WORK REQUIRED: For each entry, output its words exactly and leave any picture behind.

INPUT FOR THIS TASK:
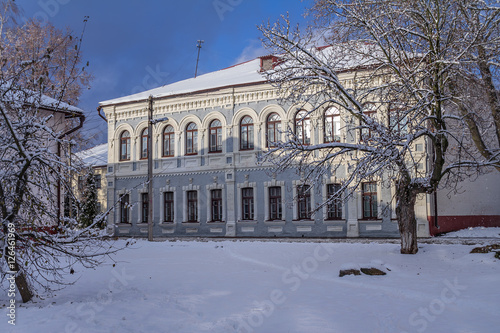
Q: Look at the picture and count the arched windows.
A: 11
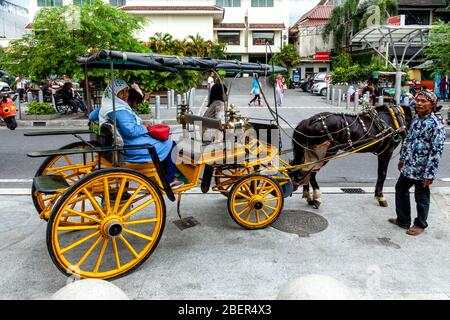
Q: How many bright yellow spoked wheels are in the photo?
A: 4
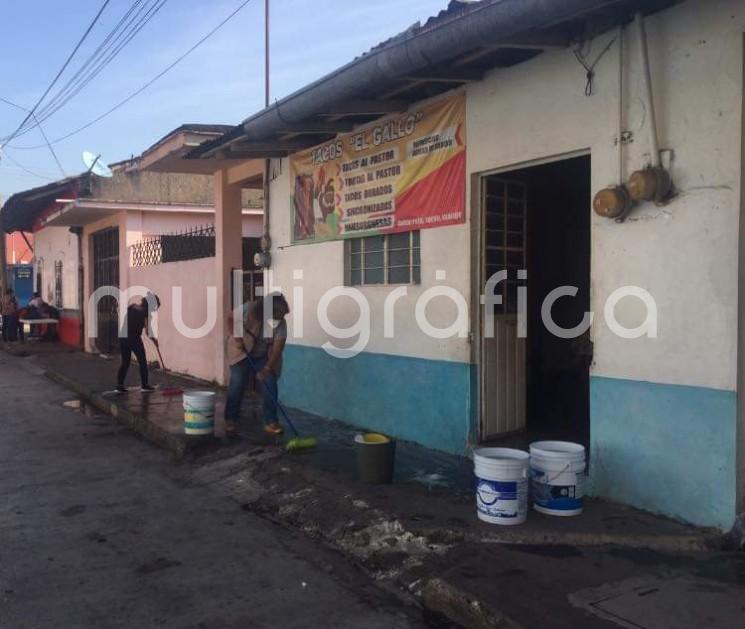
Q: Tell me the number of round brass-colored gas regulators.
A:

EXERCISE ANSWER:
Q: Look at the picture and count the arched windows.
A: 11
Q: How many bright yellow spoked wheels are in the photo?
A: 4
Q: Tell me the number of round brass-colored gas regulators.
A:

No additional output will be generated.